In Java virtual machines
What is the Spark cluster manager?
Spark’s standalone cluster manager, YARN which is mainly suited for Hadoop or Mesos which is more generic) keeps track of resources available
What do Spark applications consist of? (2)
- Driver process
- (A set of) Executor processes
How are spark applications run? (5)
- User submits spark application to the cluster manager (via the application)

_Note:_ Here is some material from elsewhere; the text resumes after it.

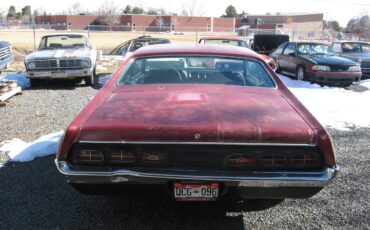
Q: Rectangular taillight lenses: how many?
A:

- The application’s driver process is run on one of the nodes in the cluster
- The driver program breaks down the application into tasks which are then distributed to executor processes running on worker nodes in the cluster
- Executors execute the tasks assigned to them and the results from each task are sent back to the driver program for aggregation
- Once all tasks are completed, the Spark application terminates, and the final results are returned to the user or saved to an external storage system
What is an RDD?
a partitioned collection of records
How do you control spark applications?
through a driver process called the SparkSession
How are RDDs created? (2)
- by reading data form an external storage system (for instance HDFS, Hbase, Amazon S3, Cassandra, …)
- from an existing collection in the driver program.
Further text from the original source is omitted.